Saved entries
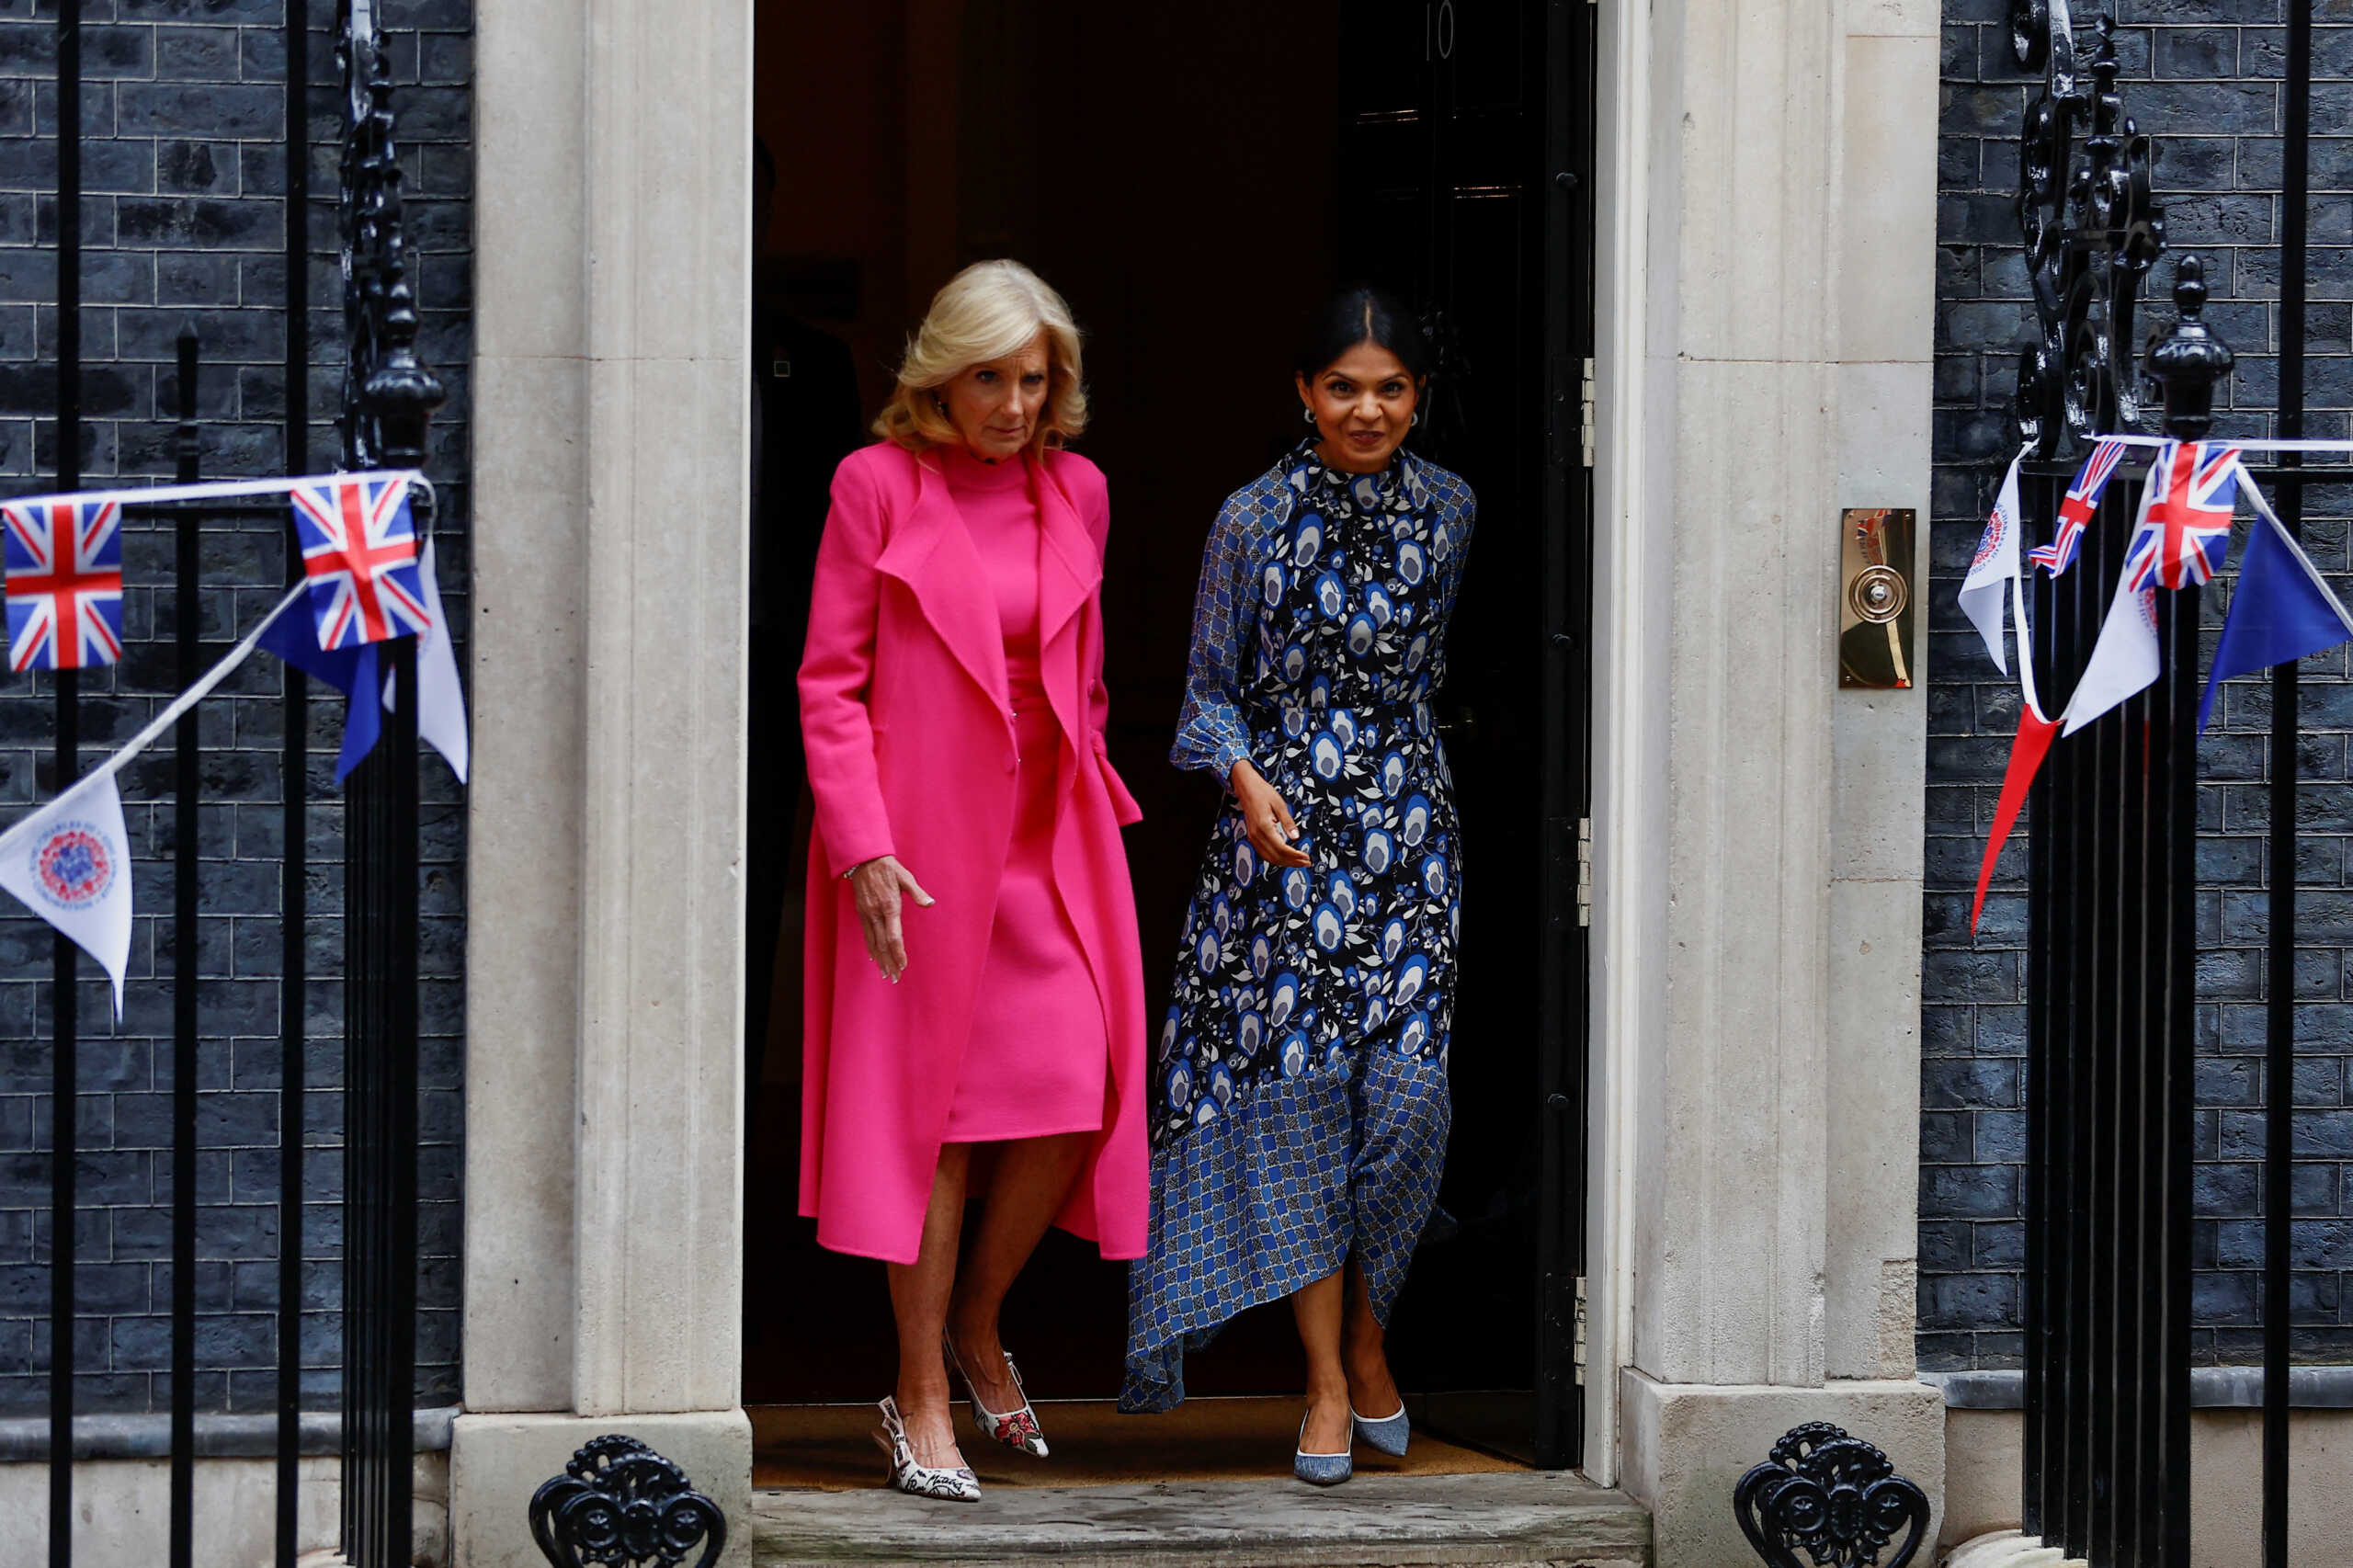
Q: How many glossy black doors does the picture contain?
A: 1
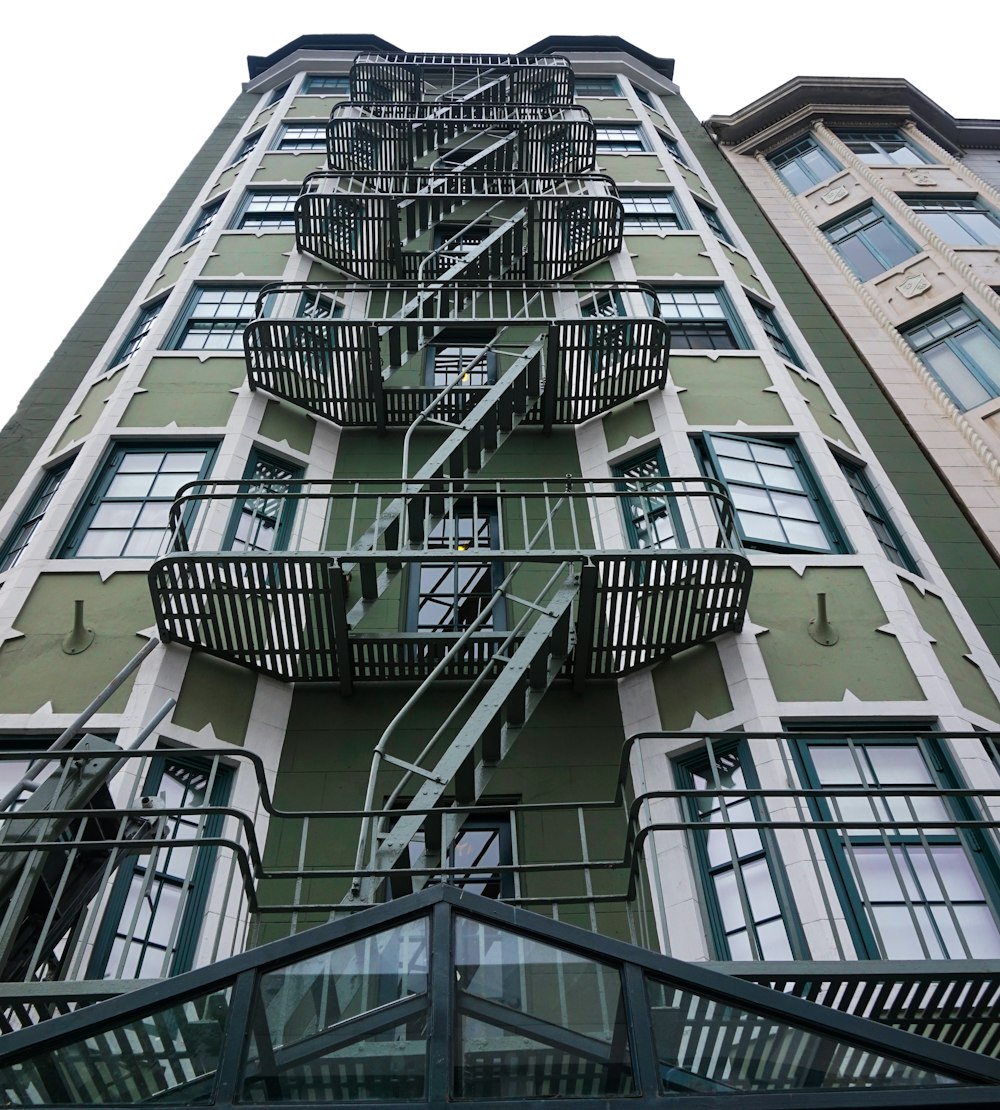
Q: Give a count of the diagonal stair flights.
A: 5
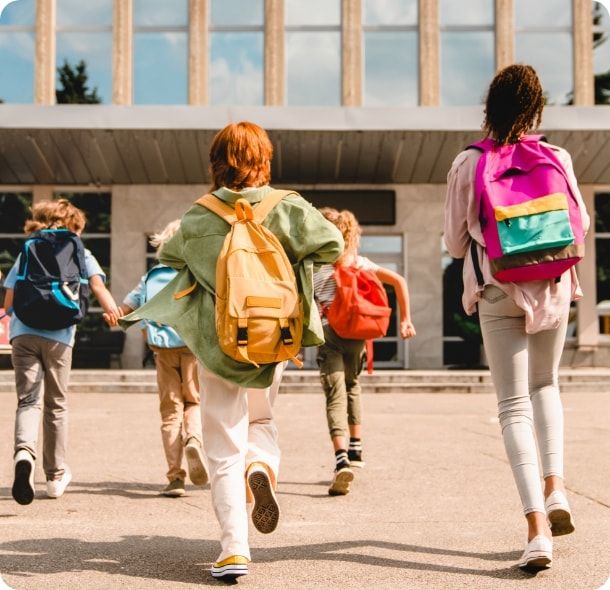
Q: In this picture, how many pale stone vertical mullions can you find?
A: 8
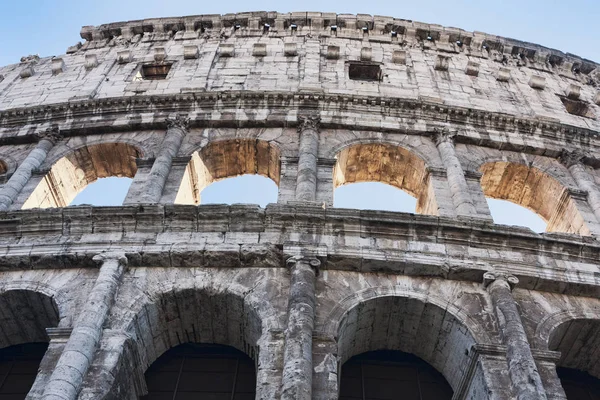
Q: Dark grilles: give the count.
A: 4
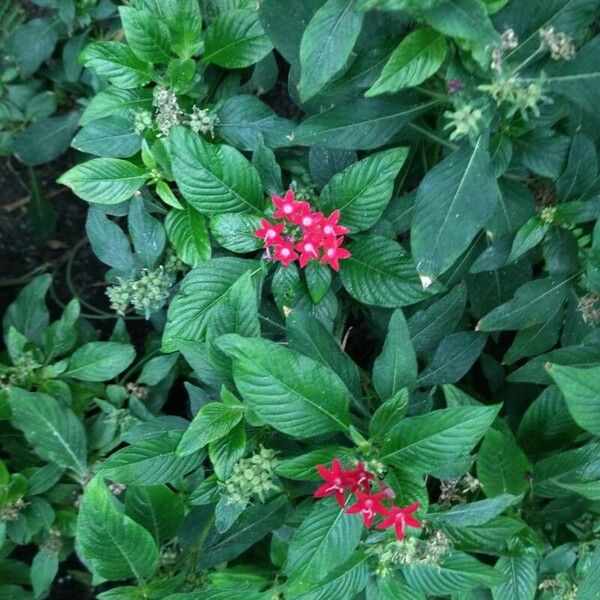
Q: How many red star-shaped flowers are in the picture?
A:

■ PROMPT ■
No pictures belong in the copy. Repeat the entries exactly.

■ SOLUTION TO THIS EXERCISE ■
Q: How many glossy black doors does the picture contain?
A: 1
Q: Give a count of the diagonal stair flights.
A: 5
Q: In this picture, how many pale stone vertical mullions can you find?
A: 8
Q: Dark grilles: give the count.
A: 4
Q: How many red star-shaped flowers are in the picture?
A:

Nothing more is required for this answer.